Diagnostic signal: Low completeness score on the assembled output + Wiggum issue "Section X covers material already addressed in Section Y".

Root cause: The orchestrator's subtask decomposition does not provide sufficient scope boundaries. Subtask prompts that say "research context engineering" leave the agent uncertain whether it should cover RAG, prompt chaining, or both — and it covers everything.

Harness-side countermeasure:

# Subtask prompt template in orchestrator.py
SUBTASK_PROMPT = """\
You are working on SUBTASK {i} of {total} in a compound research task.

Your specific scope: {scope_description}

Explicitly OUT OF SCOPE for your subtask (covered by other agents):
{out_of_scope}

Do not cover out-of-scope material. Focus exclusively on {scope_description}."""

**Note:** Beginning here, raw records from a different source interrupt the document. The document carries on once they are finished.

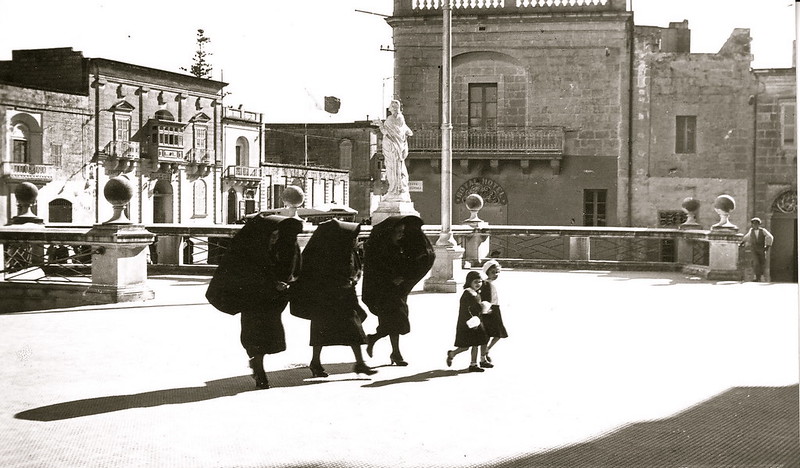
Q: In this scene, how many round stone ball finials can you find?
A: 6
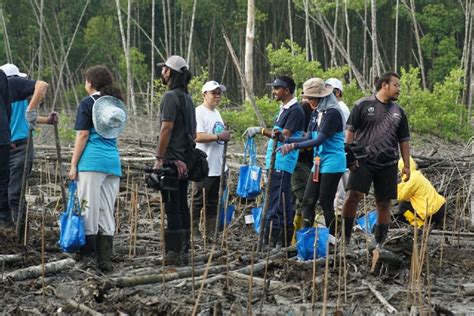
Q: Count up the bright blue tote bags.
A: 6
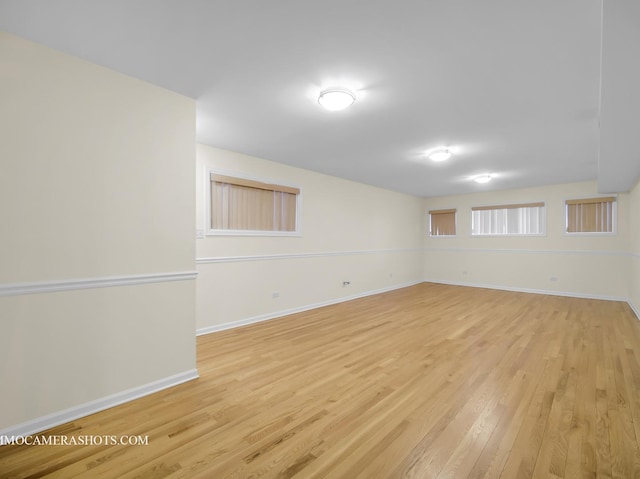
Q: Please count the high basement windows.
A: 4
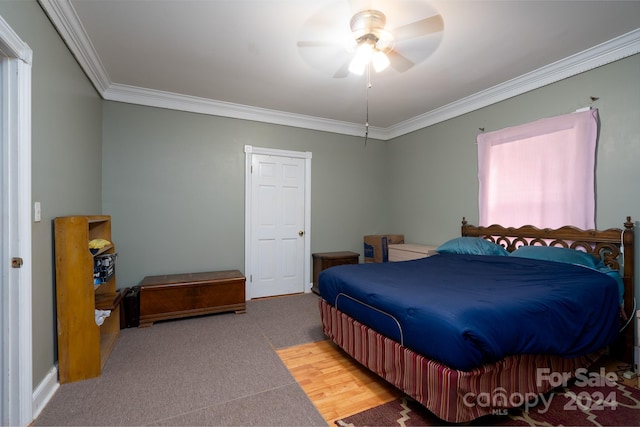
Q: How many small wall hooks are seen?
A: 2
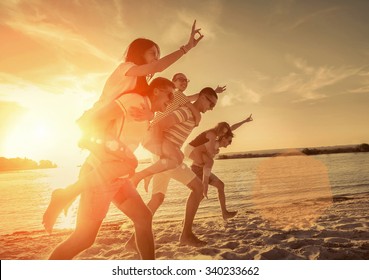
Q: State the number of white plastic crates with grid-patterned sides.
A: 0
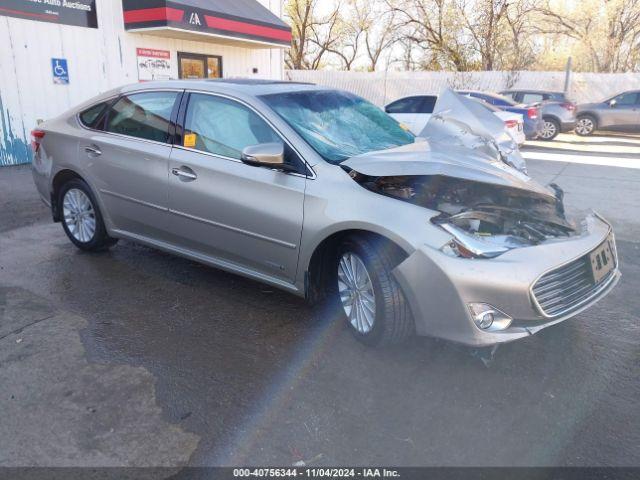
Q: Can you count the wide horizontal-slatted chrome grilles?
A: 1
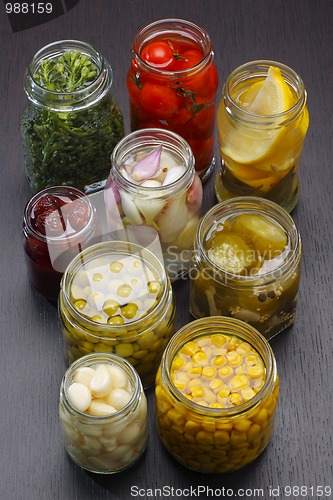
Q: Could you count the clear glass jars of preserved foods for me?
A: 9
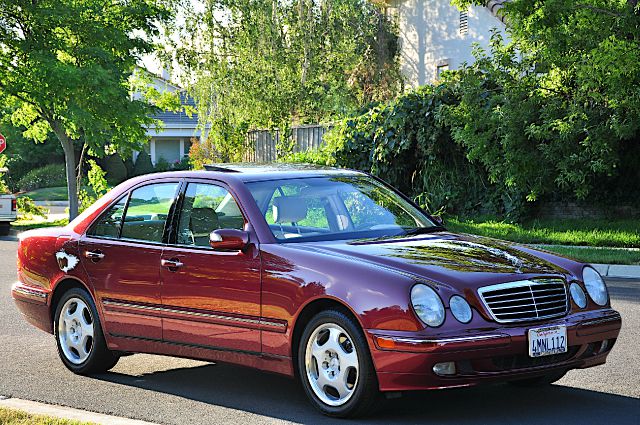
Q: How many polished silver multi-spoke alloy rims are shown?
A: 2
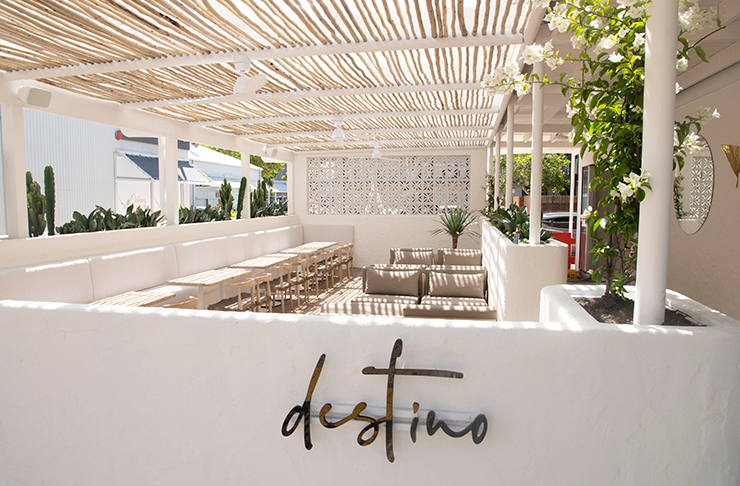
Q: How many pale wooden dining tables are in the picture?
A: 4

Explicit out-of-scope boundaries reduce role ambiguity more effectively than positive scope descriptions alone — telling the agent what not to cover is more constraining than telling it what to cover.


Pattern Frequency Summary

Failure Class Occurrences Avg Wiggum Score Primary Dimension Affected
Implementation notes missing 56 7.1 Depth
Lacks concrete example 45 7.1 Depth + Specificity
Context compression missing 45 7.2 Depth
Incomplete code block 14 6.9 Structure
Concrete workflow missing 11 7.0 Depth

Depth failures dominate — 80%+ of the top failure clusters relate to insufficient implementation detail. This is what motivated the autoresearch focus on synthesis instructions that require "production-ready integration examples with full agent loop usage, error handling, and real-world scenarios."